→ **WHAT IS NEEDED**:
Please count the lines in this listing that include the string "orange", and give only the number.

→ **RECORD SET**:
┌──

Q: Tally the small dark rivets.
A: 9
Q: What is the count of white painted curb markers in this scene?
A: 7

└──
┌──

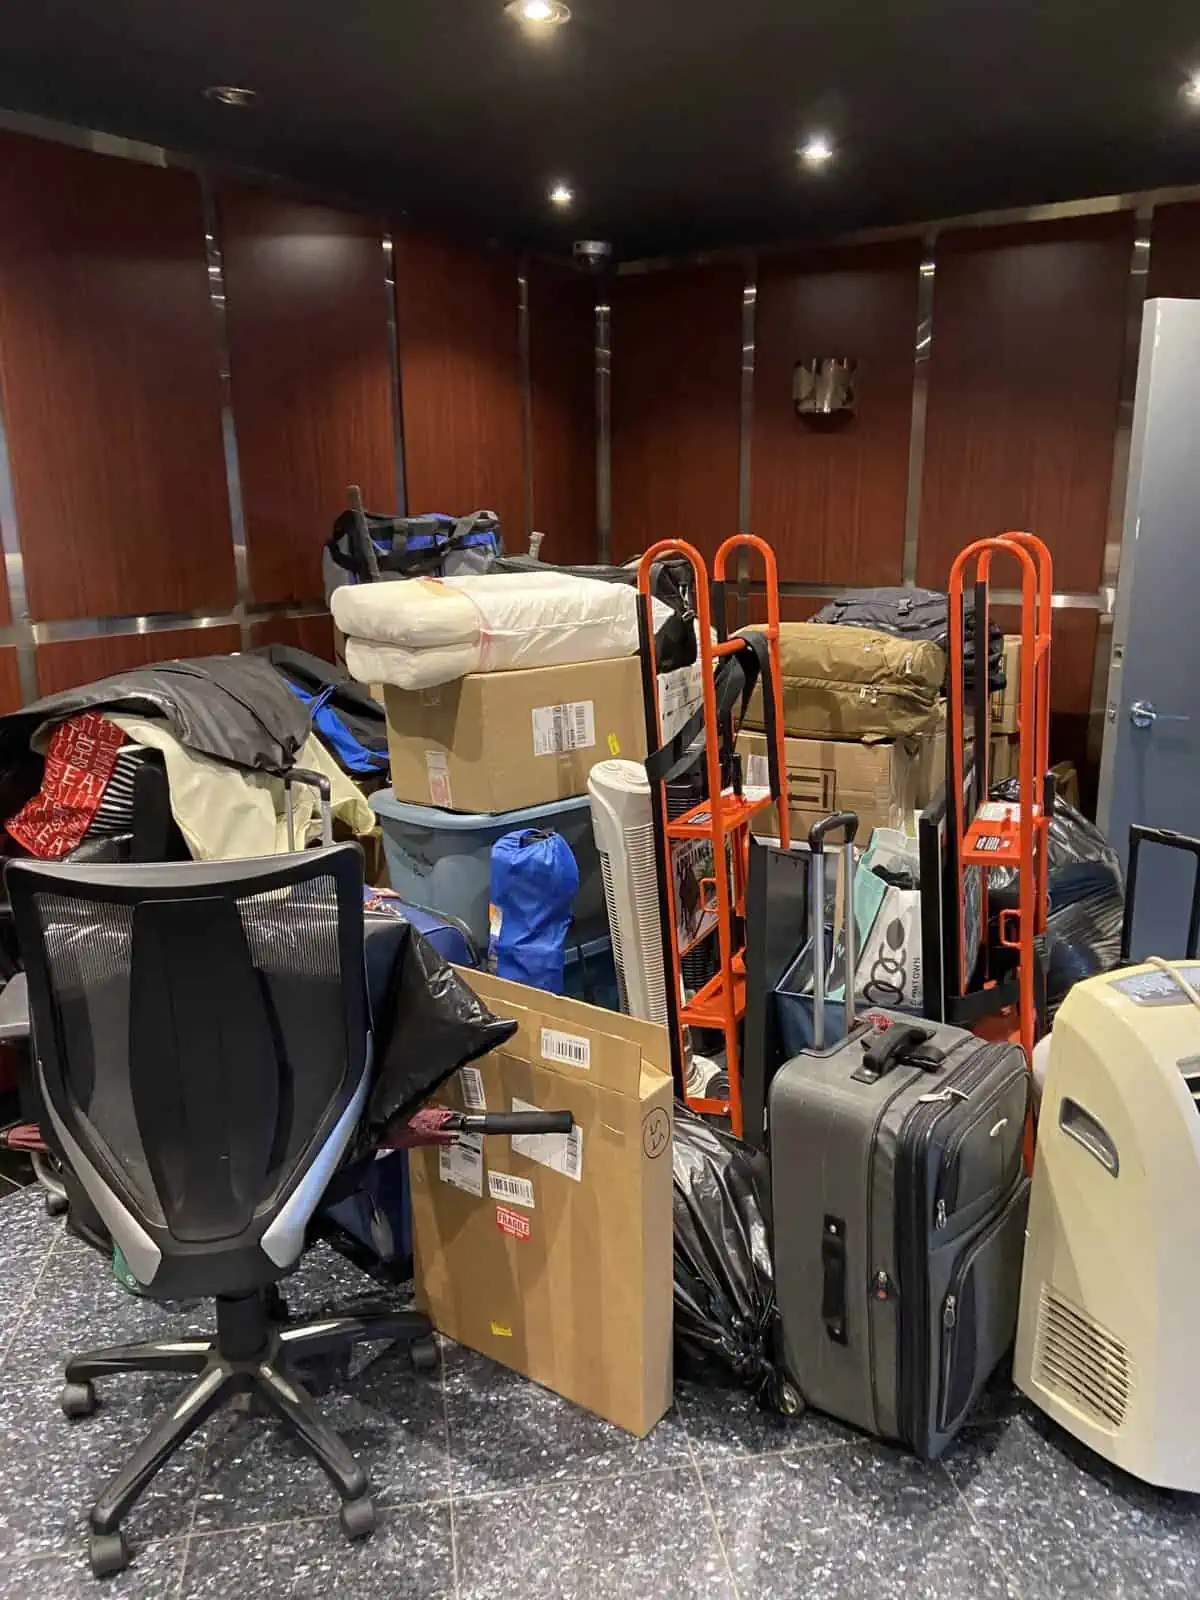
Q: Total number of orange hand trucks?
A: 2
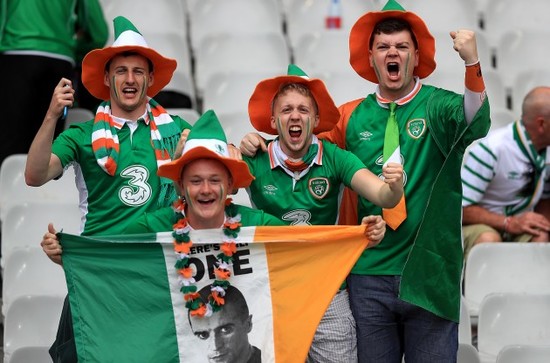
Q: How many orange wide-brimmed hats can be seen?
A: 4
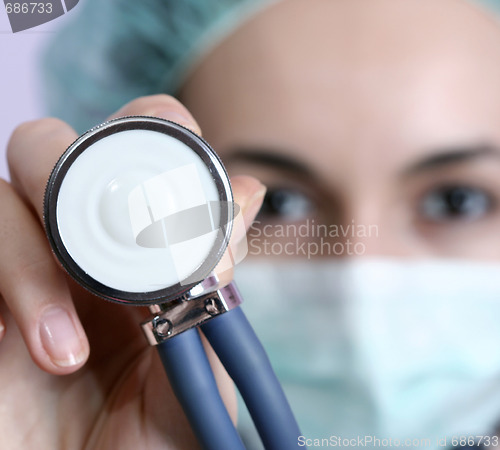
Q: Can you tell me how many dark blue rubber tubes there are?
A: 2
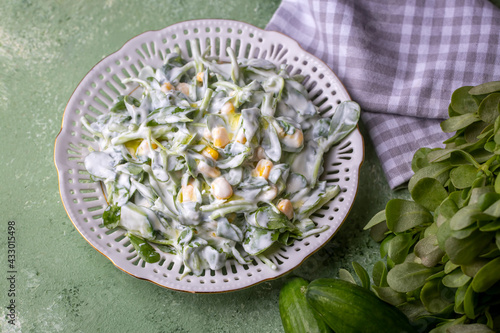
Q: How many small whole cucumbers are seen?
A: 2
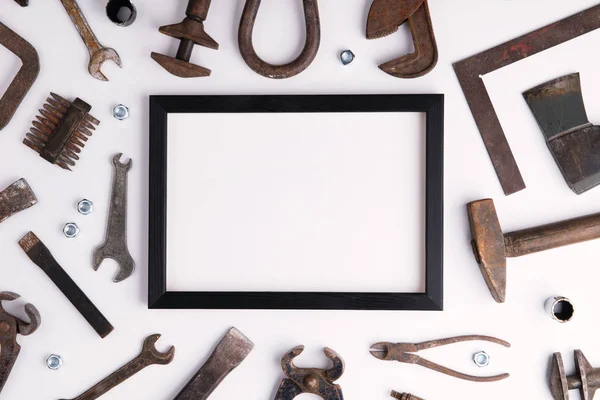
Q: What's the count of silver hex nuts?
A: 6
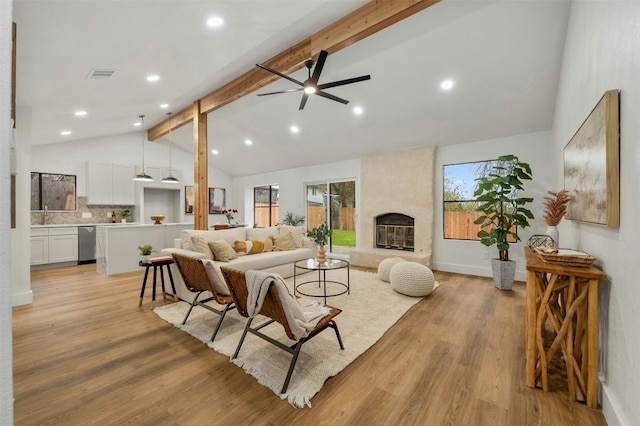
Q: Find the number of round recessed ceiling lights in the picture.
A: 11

└──
┌──

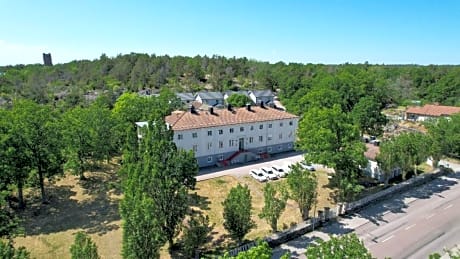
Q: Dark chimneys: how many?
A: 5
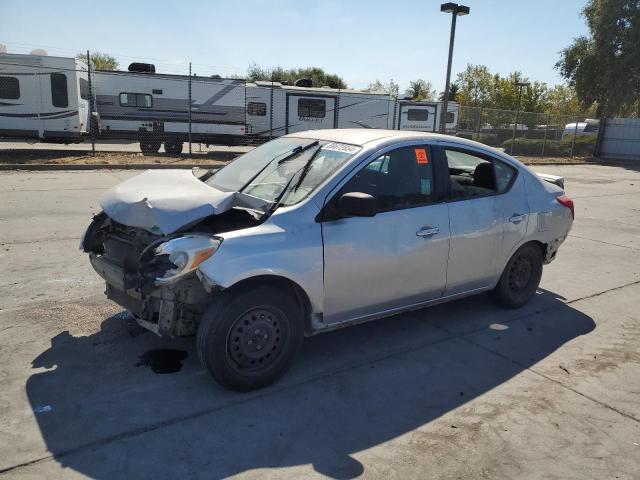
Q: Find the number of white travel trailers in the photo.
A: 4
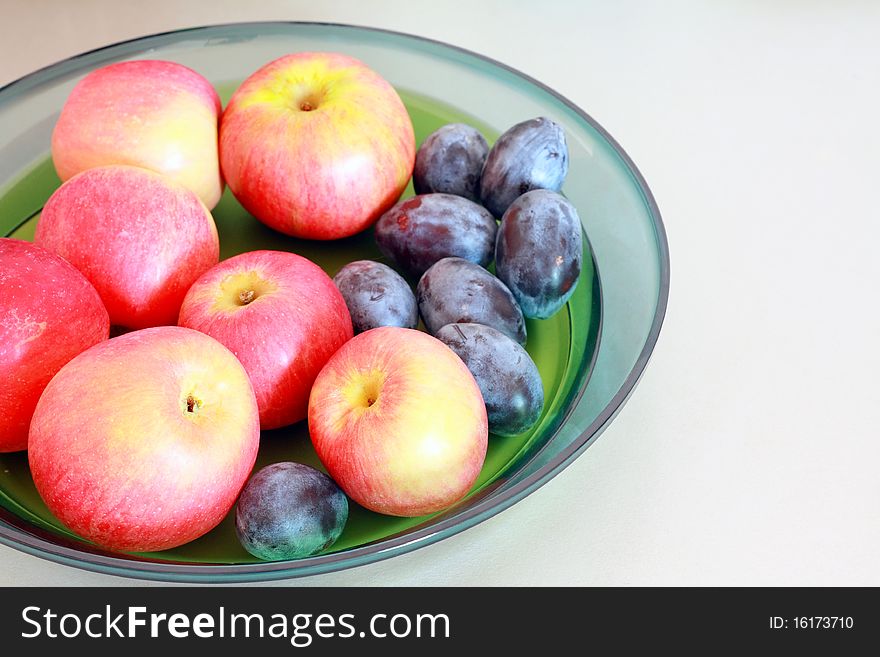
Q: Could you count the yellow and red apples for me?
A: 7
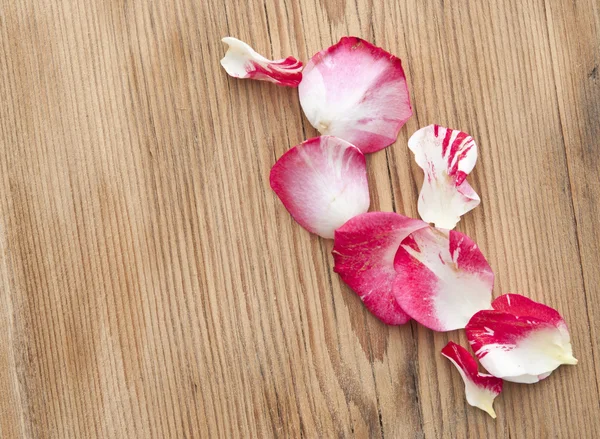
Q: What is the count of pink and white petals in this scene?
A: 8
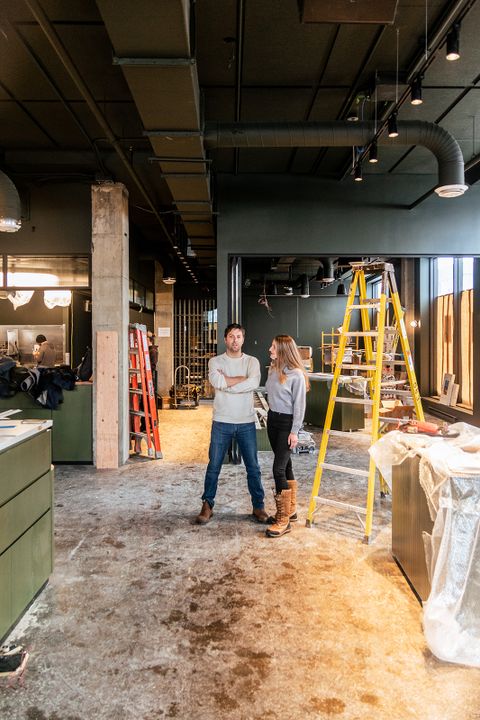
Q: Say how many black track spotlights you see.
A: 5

└──

→ **RESPONSE TO THIS EXERCISE**:
2